[WORK REQUEST] What you return should be each line of the data containing the string "many".

[Entries taken from a collection]
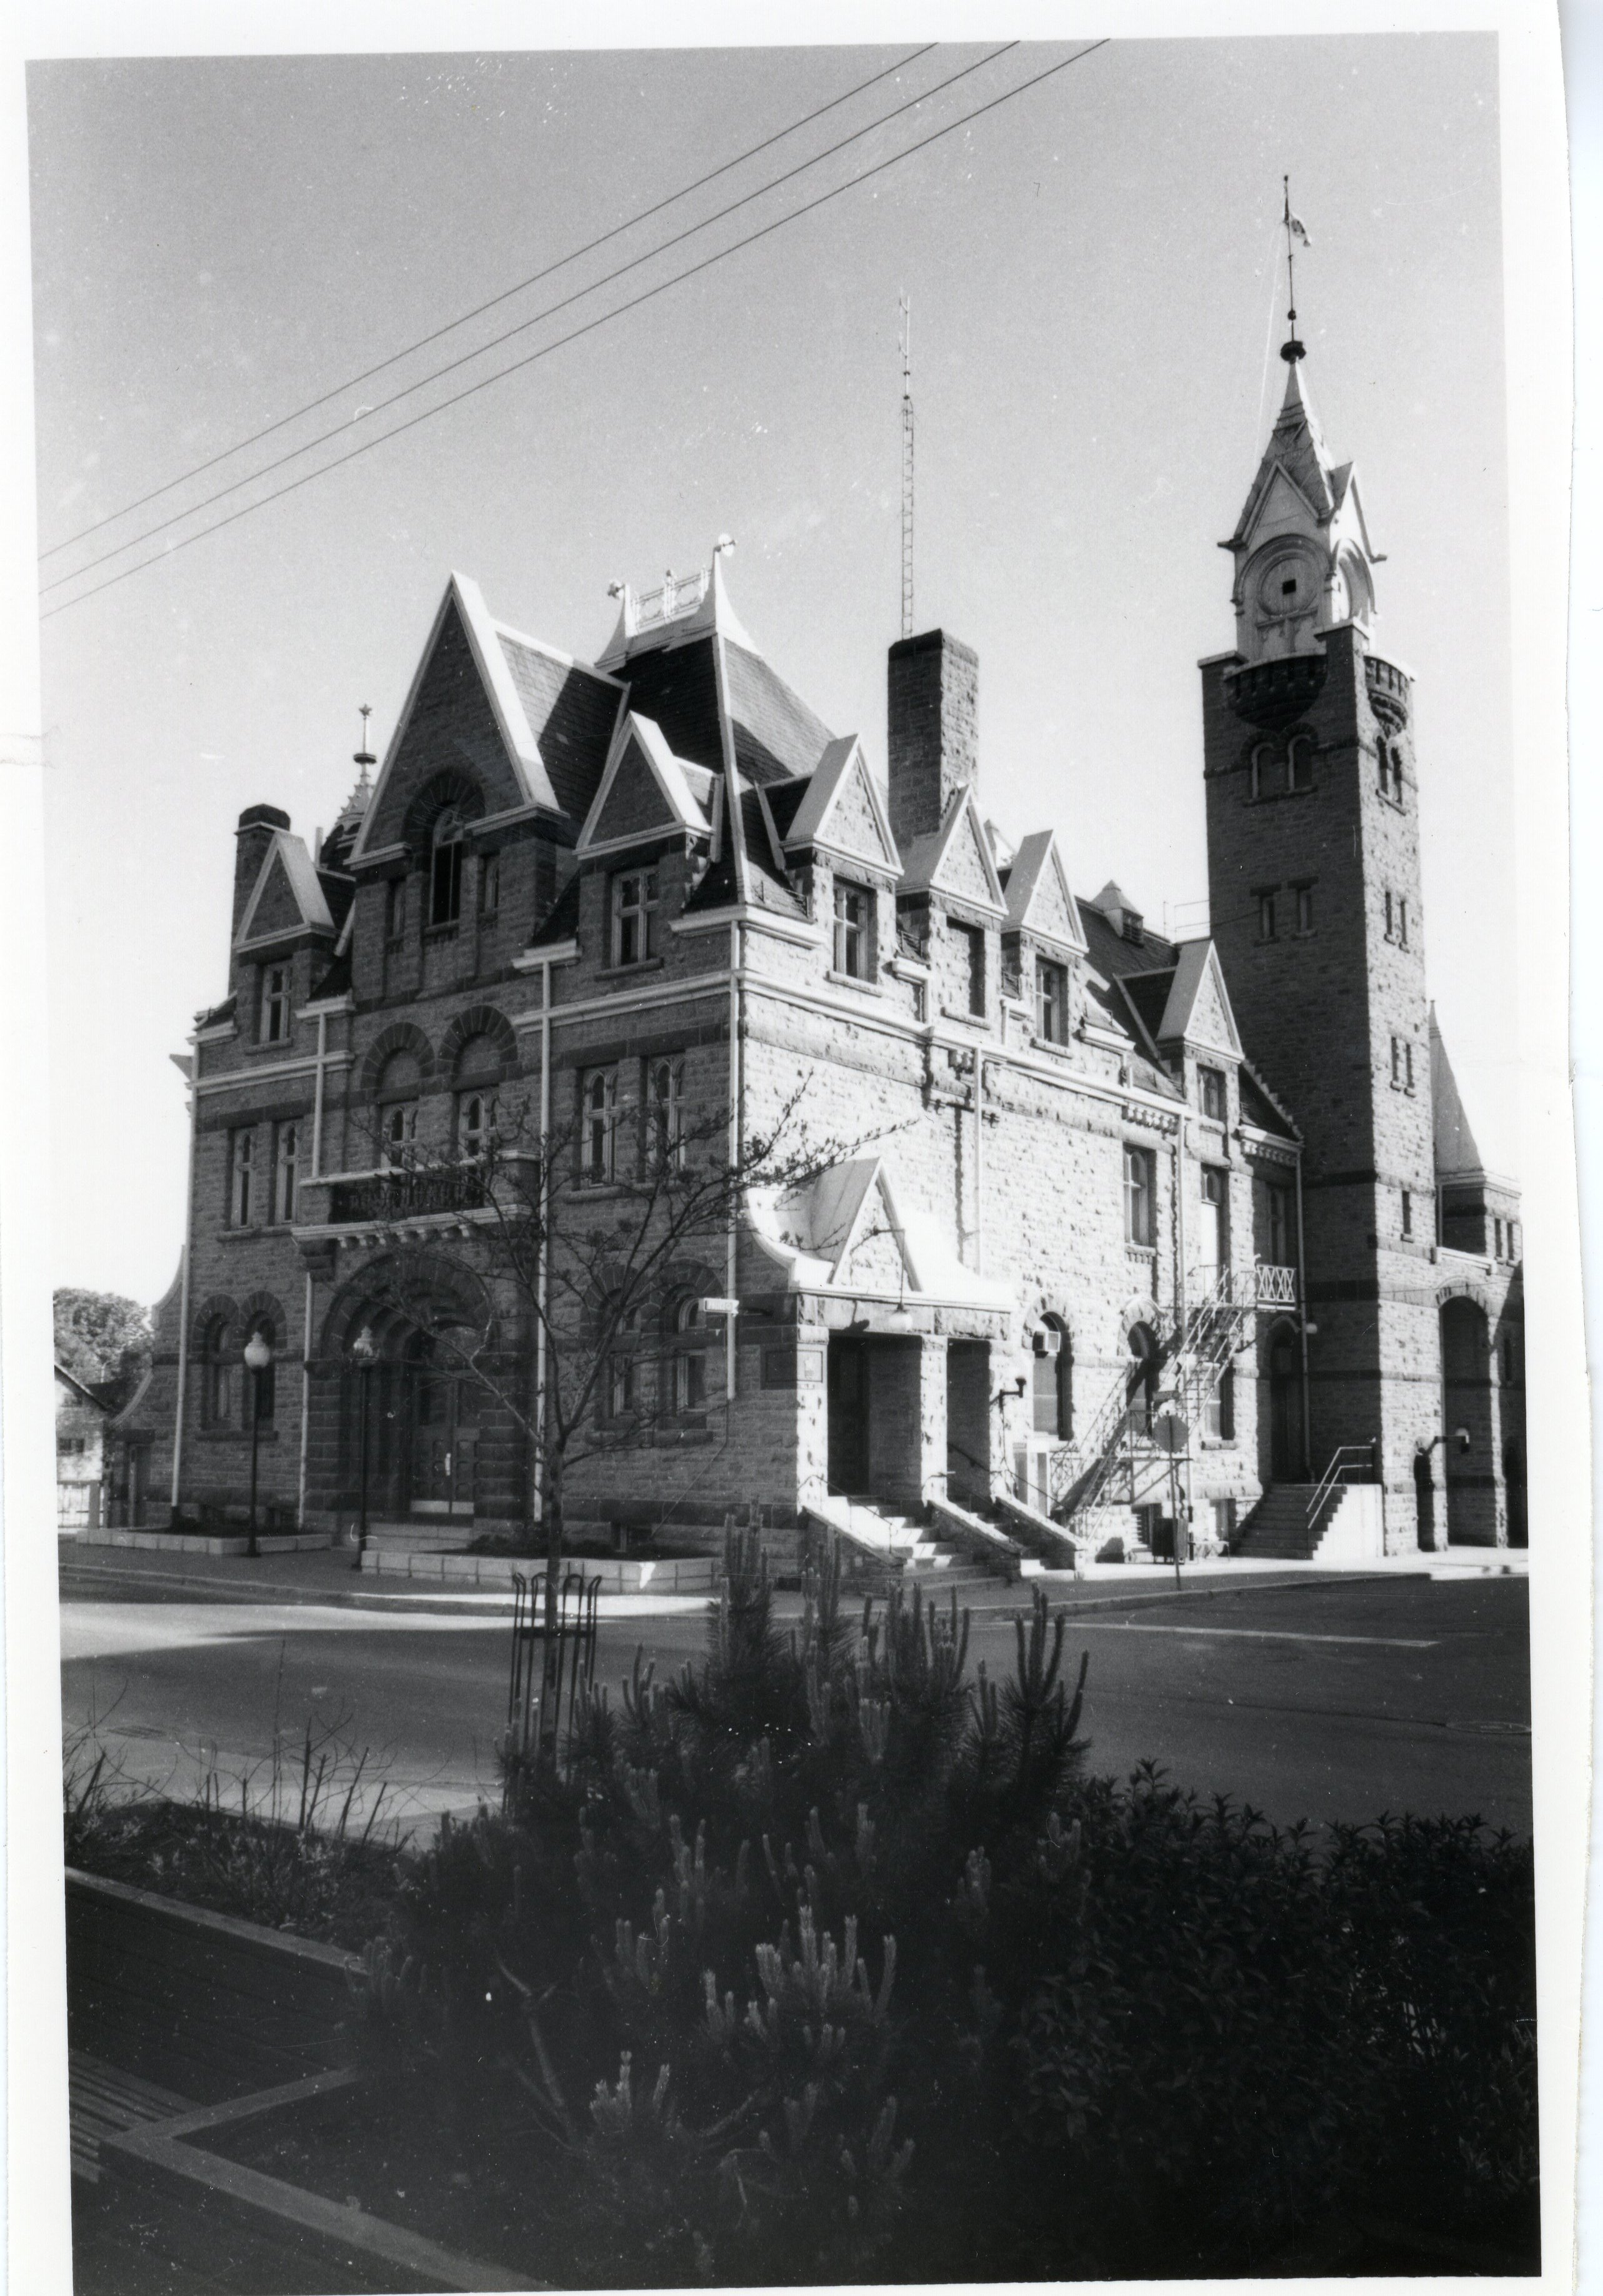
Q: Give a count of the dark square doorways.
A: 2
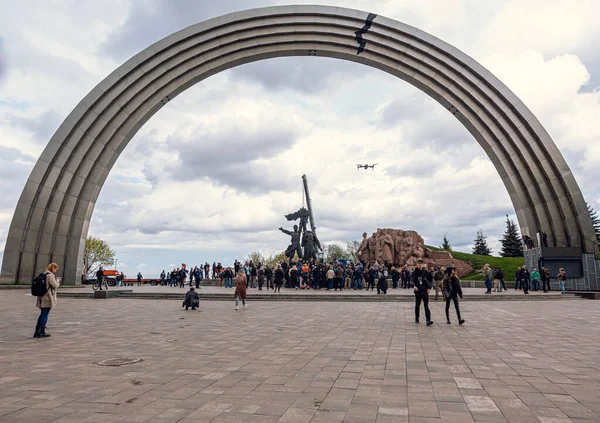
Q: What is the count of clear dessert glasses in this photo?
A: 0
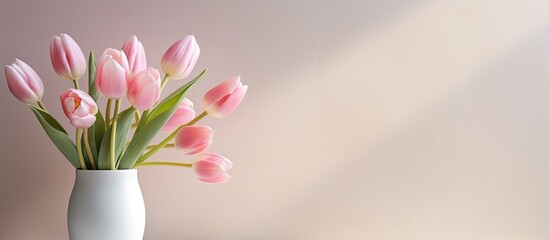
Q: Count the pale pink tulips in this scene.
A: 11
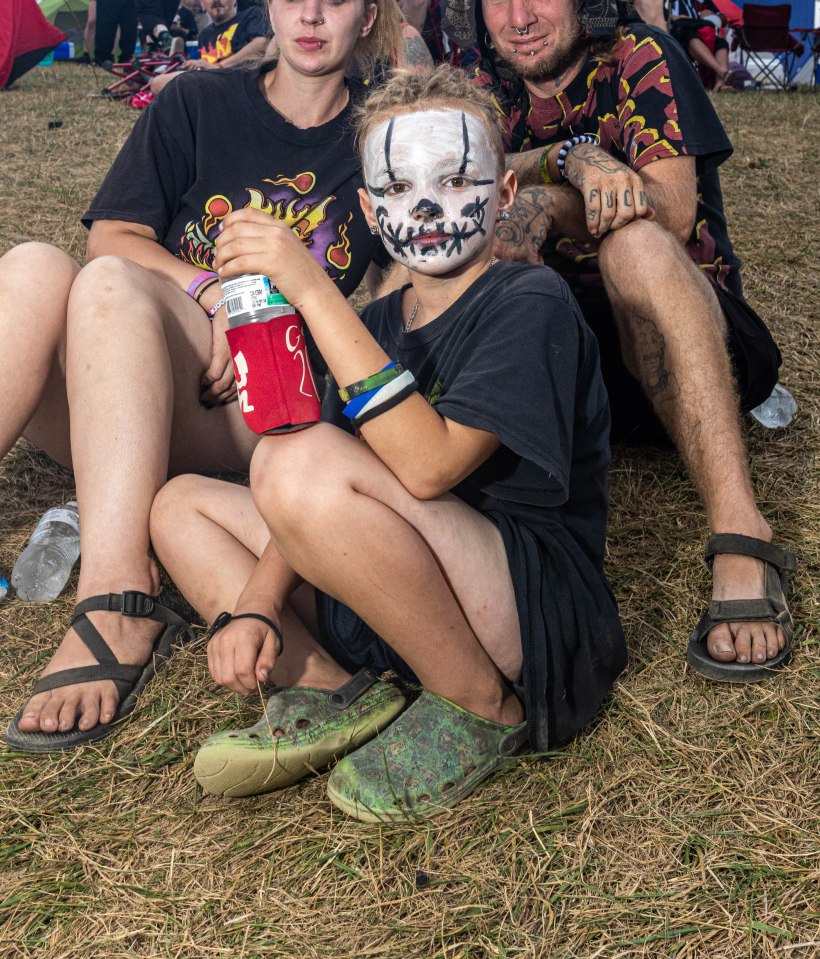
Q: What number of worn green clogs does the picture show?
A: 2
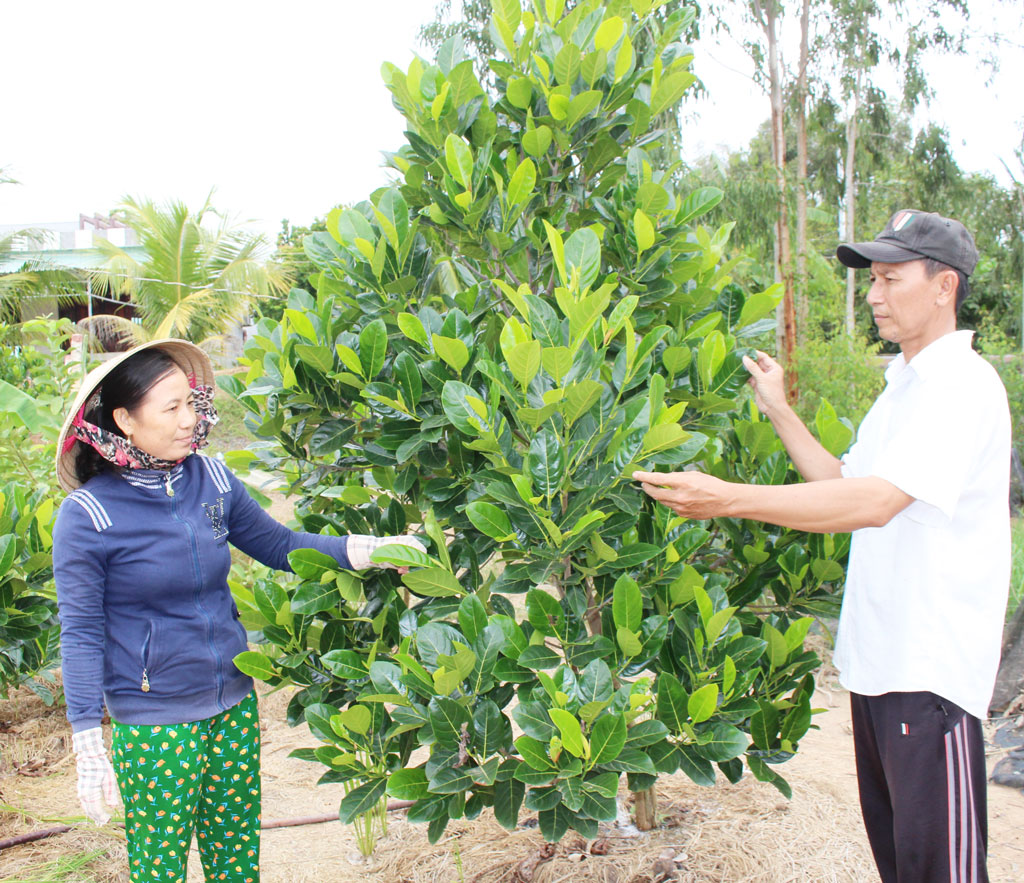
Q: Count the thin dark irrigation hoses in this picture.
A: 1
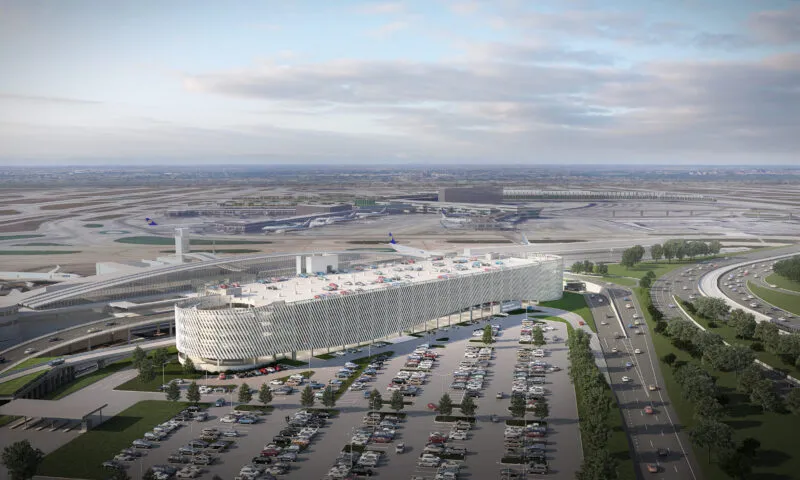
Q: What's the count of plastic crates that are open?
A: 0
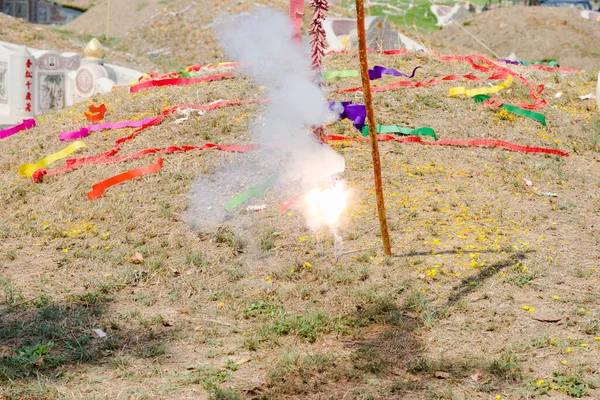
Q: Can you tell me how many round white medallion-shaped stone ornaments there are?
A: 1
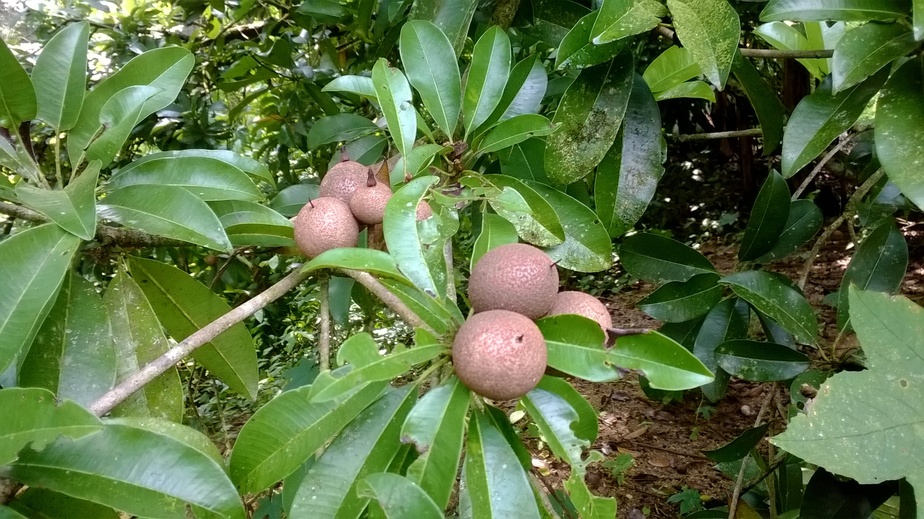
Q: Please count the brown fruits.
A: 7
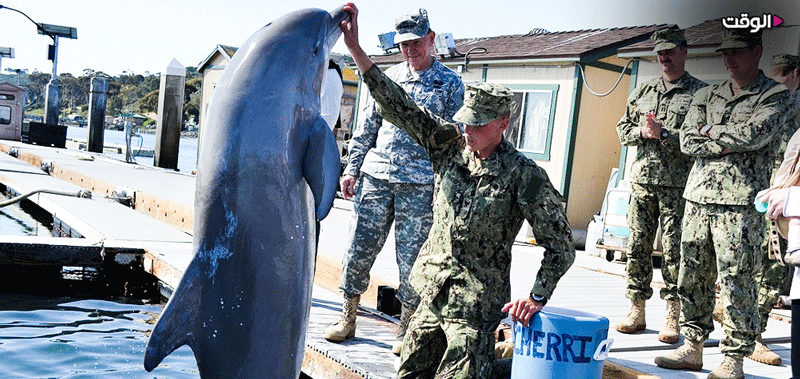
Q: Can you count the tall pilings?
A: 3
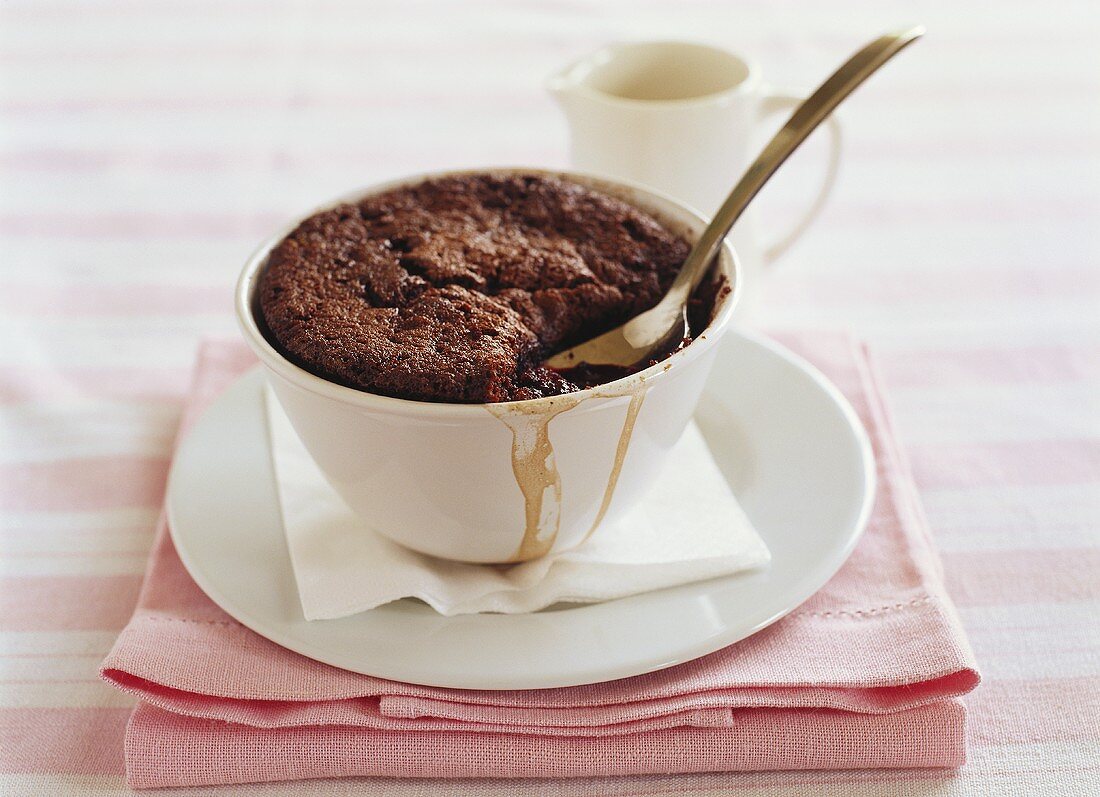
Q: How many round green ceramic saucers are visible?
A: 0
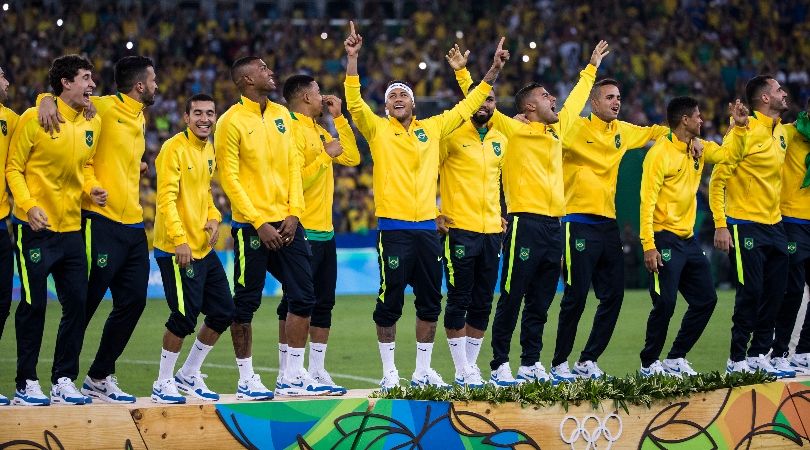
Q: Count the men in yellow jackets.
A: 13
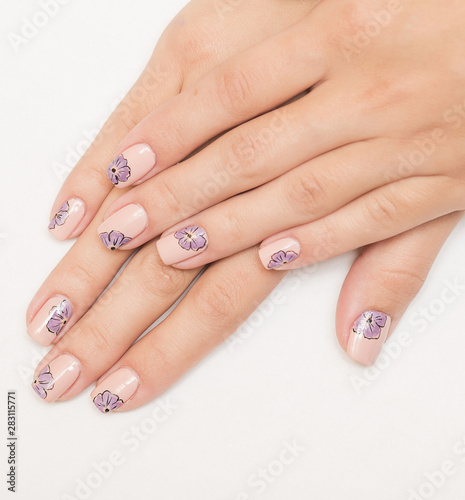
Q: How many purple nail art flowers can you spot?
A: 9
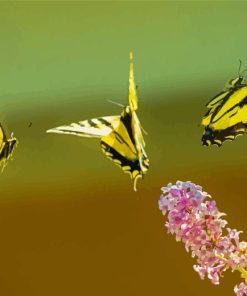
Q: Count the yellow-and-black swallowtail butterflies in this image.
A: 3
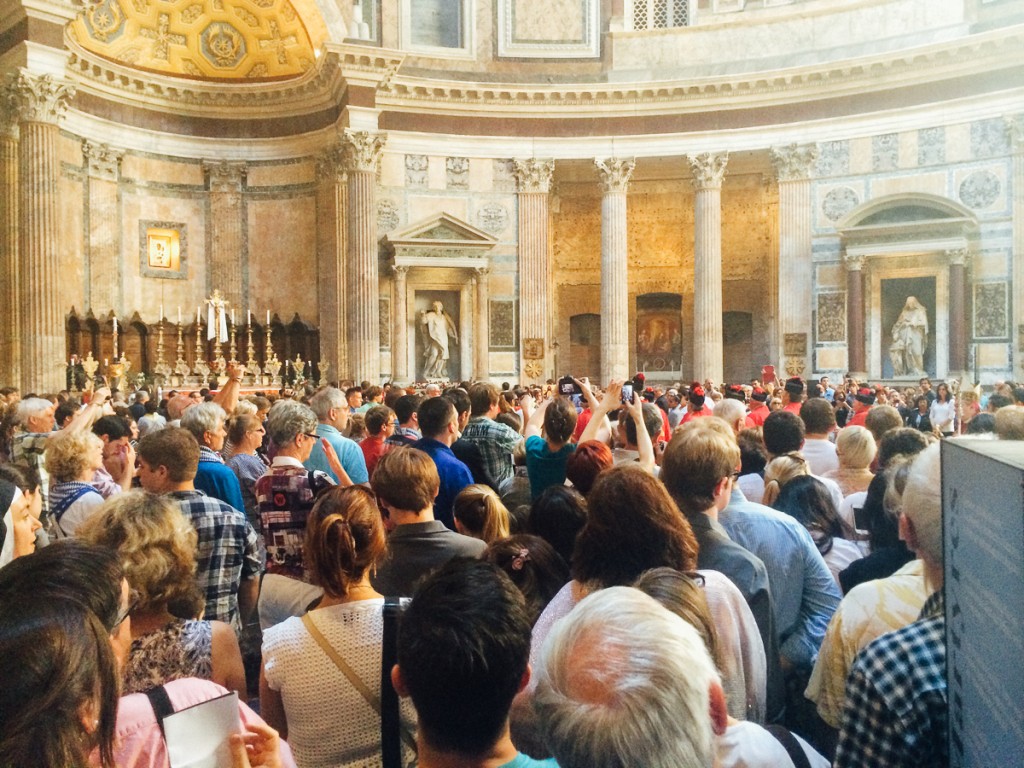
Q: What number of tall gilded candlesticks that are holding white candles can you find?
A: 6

[ANSWER FOR THIS EXERCISE]
Q: Can you tell me how many round white medallion-shaped stone ornaments there are?
Q: How many round green ceramic saucers are visible?
Q: How many purple nail art flowers can you spot?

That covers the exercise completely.